Джордж Кеннан, самый известный из американских дипломатов холодной войны, в те годы был сотрудником Буллита:
Мы гордились им, и у нас никогда не было повода стыдиться за него. ‹…› Буллит, каким мы знали его в Москве, был чарующе светским, блестяще образованным, наделенным фантазией человеком, который в интеллектуальном плане мог быть на равных с кем угодно. Он не давал жизни вокруг себя выродиться в скуку и тупость. Все мы, жившие в его окружении, выигрывали от блеска его духа, от его стойкой уверенности, что жизнь при любых обстоятельствах является вдохновенно интересной и всегда движется вперед[550].
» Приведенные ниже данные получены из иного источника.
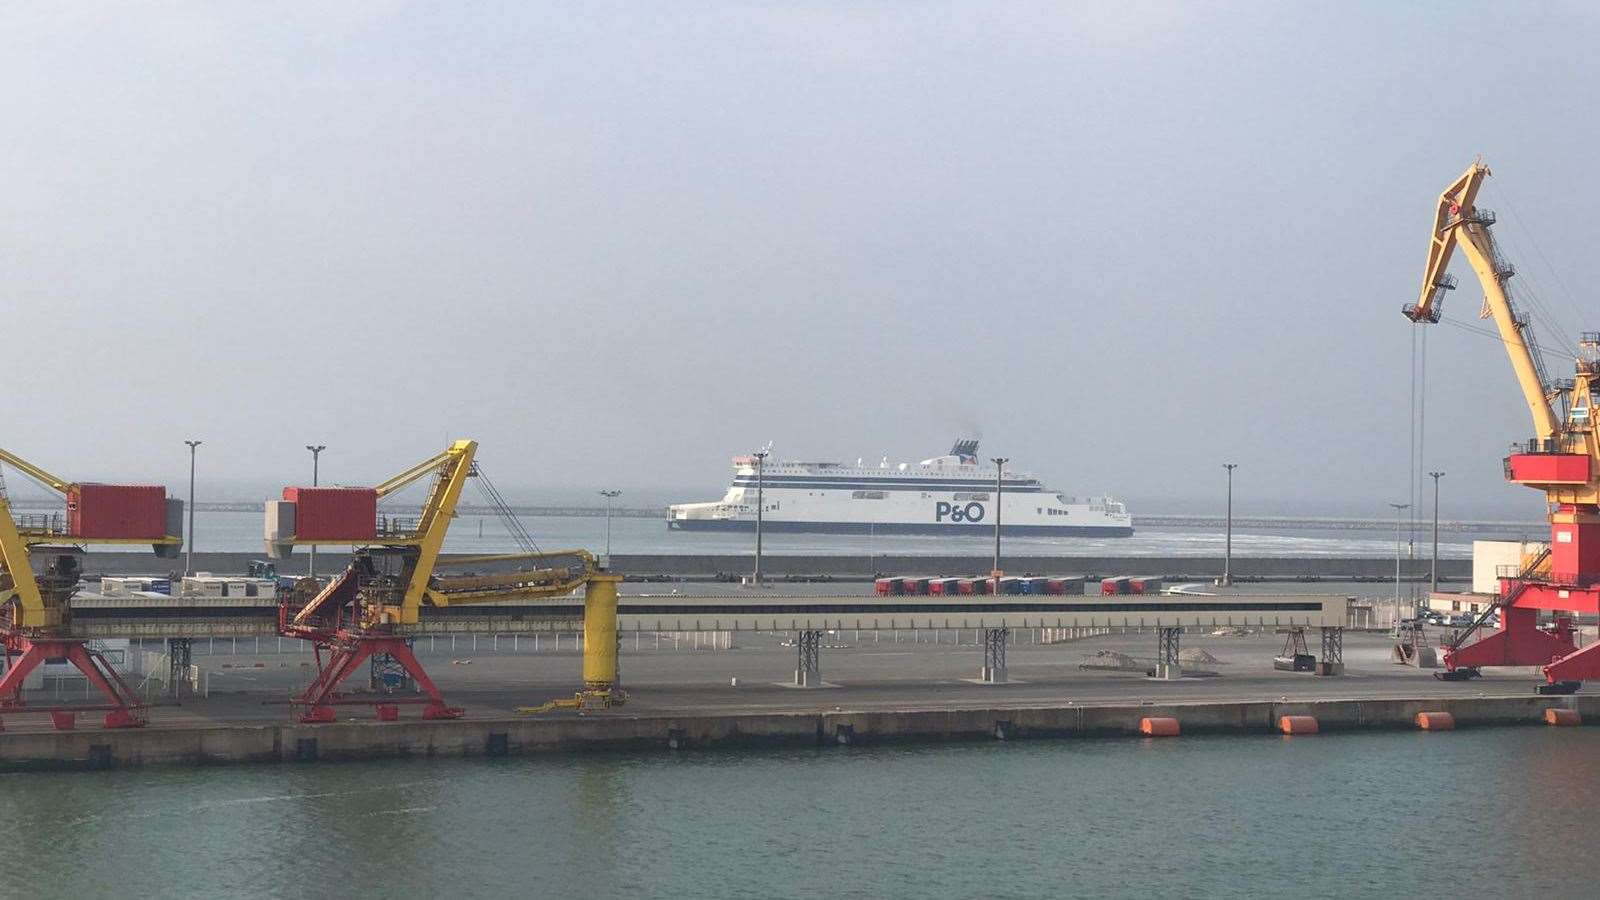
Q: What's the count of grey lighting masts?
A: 8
Жизнь посольства Кеннан характеризовал как «одинокий бастион американской жизни в океане советской злой воли». Буллит был полон тогда «некоей опасной свободой – свободой человека, который, как он однажды мне признался, никогда не подчинял своей жизни интересам другого существа»[551]. Важно, что эта демоническая характеристика исходила от самого Буллита; таким он видел сам себя, и с ним соглашались другие. Вот что писал позднее сам Буллит в официальном донесении о том, как в Париже попал под бомбежку: «В течение многих лет у меня есть чувство, что я пережил настолько больше в своей жизни, чем человеку дано пережить, что мысль о смерти больше не волнует меня»[552]. Советский историк оценивает Буллита как «необычную фигуру в среде дипломатов. ‹…› Человек крайностей, довольно легко меняющий взгляды, амбициозный и подозрительный»[553]. Современная биография Буллита характеризует его как «человека тайны и парадокса»[554].
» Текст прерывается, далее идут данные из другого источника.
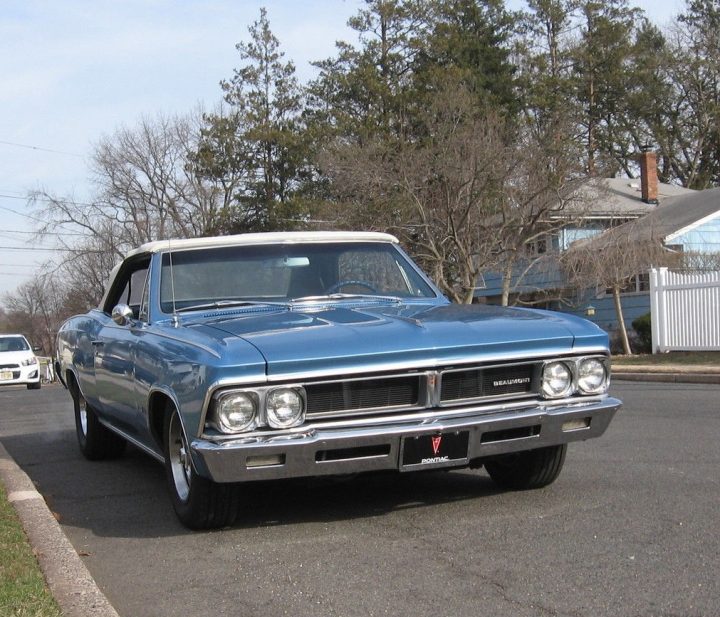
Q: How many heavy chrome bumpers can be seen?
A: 1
В своем московском бастионе Буллит не чувствовал себя на месте. Сталин не выполнял обещаний, а люди, которых Буллит пытался привлечь к себе, а кого-то успел полюбить, исчезали на глазах. 1 мая 1935 года Буллит писал Рузвельту: «Я не могу, конечно, ничего сделать для того, чтобы спасти хоть одного из них». Арестованный Георгий Андрейчин, уполномоченный МИДа по связям с американским посольством, передал из камеры письмо, написанное на «туалетной бумаге, в котором он умоляет меня не пытаться спасти его, иначе он наверняка будет расстрелян»[555]. Была ли в советских тюрьмах туалетная бумага? Верил ли Буллит в аутентичность этого послания? Из его письма следует, что для Андрейчина он пытался что-то сделать. Потом Буллит опишет свои действия в Москве языком, необычным для дипломата: «Я бесил русских. Я делал все, что мог, чтобы дела у них пошли плохо (I deviled Russians. I did all I could to make things unpleasant)»[556].